A Ciência da “Exposição Interoceptiva”
Para quem sofre de pânico, um coração acelerado ou falta de ar são sinais de morte iminente. O tratamento padrão-ouro, a Terapia Cognitivo-Comportamental (TCC), utiliza a chamada “exposição interoceptiva”: o terapeuta induz esses sintomas de forma segura para que o paciente perca o medo deles.
O novo estudo descobriu que o exercício intenso intermitente funciona como uma exposição interoceptiva natural e poderosa. Ao elevar a frequência cardíaca e a respiração propositalmente durante o treino, o paciente aprende, biologicamente, que essas sensações não são perigosas, mas sim fisiológicas.
“Enquanto o relaxamento tenta acalmar os sintomas, o exercício intenso os confronta. O estudo mostra que enfrentar as sensações físicas através do esporte cria uma tolerância maior do que tentar evitá-las respirando fundo.”
— Análise do estudo publicado na Frontiers (Fevereiro de 2026).
Exercício vs. Relaxamento: O Veredito
O ensaio clínico comparou pacientes que realizaram protocolos de relaxamento com aqueles submetidos a tiros curtos de exercício vigoroso. O grupo do exercício apresentou:
- Menor Frequência: Redução significativa no número de ataques de pânico semanais.
- Menor Gravidade: Quando os ataques ocorriam, eram menos debilitantes.
- Menor Medo: Redução da “ansiedade antecipatória” (o medo de ter medo).
Comparativo: Abordagens Terapêuticas (2026)
| Abordagem | Mecanismo de Ação | Resultado no Estudo |
|---|---|---|
| Terapia de Relaxamento | Redução da excitação fisiológica (Acalmar) | Eficaz, mas inferior ao exercício na dessensibilização |
| Exercício Intenso Breve | Exposição aos sintomas (Confrontar) | Superior na redução de ataques e medo |
| Medicação (Padrão) | Controle químico | Coadjuvante (não testado isoladamente neste estudo) |
O Impacto no Brasil: Acessibilidade no Tratamento
No Brasil, onde o acesso a terapeutas especializados em TCC pode ser limitado no SUS, essa descoberta é revolucionária. A prescrição de atividades físicas vigorosas (como pular corda, correr ou subir escadas rapidamente) é uma intervenção de custo zero que pode ser orientada na Atenção Primária. Isso empodera o paciente, transformando a atividade física de “recomendação de saúde geral” para “ferramenta psiquiátrica ativa”.

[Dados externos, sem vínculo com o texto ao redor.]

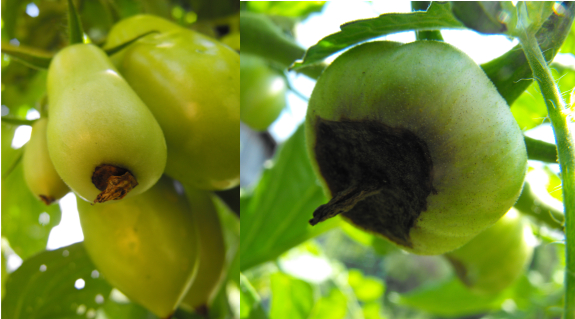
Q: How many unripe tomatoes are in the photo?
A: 8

Perguntas Frequentes (FAQ)
Tenho pânico, não é perigoso acelerar o coração?
Se você passou por uma avaliação cardiológica e está fisicamente apto, não. Pelo contrário, evitar o aumento da frequência cardíaca reforça o medo. O exercício prova para o seu cérebro que seu coração pode bater rápido sem que isso seja um infarto.
Qual o tipo de exercício recomendado?
O estudo foca em exercícios “breves e intensos”. Isso pode significar tiros de corrida de 1 minuto, polichinelos rápidos ou subir lances de escada, intercalados com descanso.
Isso substitui os antidepressivos?
Não pare sua medicação sem falar com seu médico. O exercício é uma terapia comportamental poderosa que pode reduzir a necessidade de remédios a longo prazo, mas a retirada deve ser gradual e supervisionada.
Referências Bibliográficas:
- Frontiers / EurekAlert. “Brief, intensive exercise helps patients with panic disorder more than standard care.” (Feb 9, 2026). Acesse a fonte oficial.
- Frontiers in Psychiatry. “Efficacy of high-intensity interval training in panic disorder treatment.” (2026).
- Associação Brasileira de Psiquiatria (ABP). “Diretrizes para tratamento não-farmacológico da ansiedade.”
Este artigo tem caráter informativo e científico. Antes de iniciar exercícios intensos, consulte seu médico para avaliação clínica.